This kind of attitude is horribly misguided.  I’m not going to get into the debate over the actions of the companies the Guardian has reported on (most of it being legal, however).  Rather, I want to address this specific view that corporations owe society something, and that they are, to date, not supplying it.

The reasoning for this argument usually progresses as follows: “Corporation A has made X amount of profit in our country; they owe us!”

The unspoken implication of this reasoning is that Corporation A has provided nothing of value in return for its profit.  But this is false.  Profits are made by providing desired goods.  The people have benefited from Corporation A’s presence just as much, if not more, than Corporation A has – else it would have no profit.

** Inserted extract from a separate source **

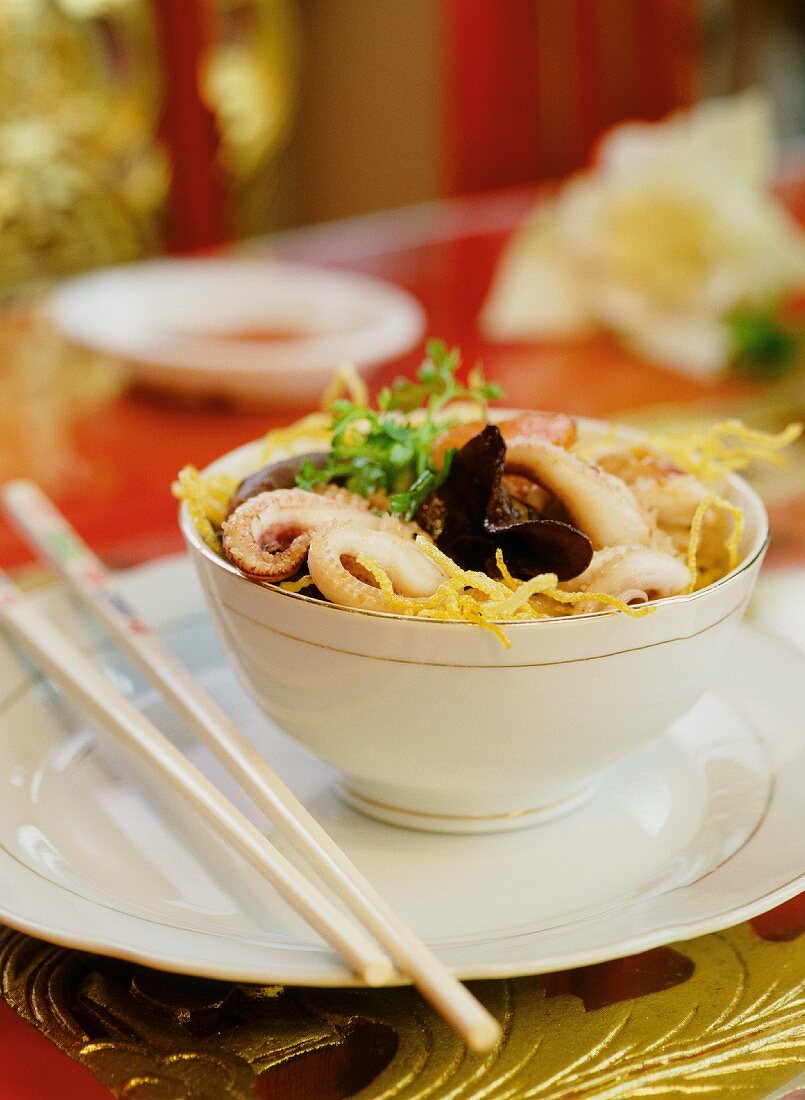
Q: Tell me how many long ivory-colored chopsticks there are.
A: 2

There is a limited exception, which is the general benefit that rule of law provides to everyone.  However, there are two important caveats here.  First, the benefit is given to all, and corporations owe no more thanks for it than anyone else.  Second, and most important, the amount of tax revenue needed to actually fund this function of government is incredibly small compared to what governments today attempt to raise.  Even the biggest tax evading companies, if they still pay any taxes at all, are supplying enough funds to pay for their benefit from this.

The rest of the taxes collected go to funding massive welfare states and entitlement programs.  I’m not going to discuss the entirety of the moral and ethical arguments surrounding paying these taxes, other than to say that it is not sufficient to prove a moral obligation to pay for this simply by showing that a corporation has produced a profit.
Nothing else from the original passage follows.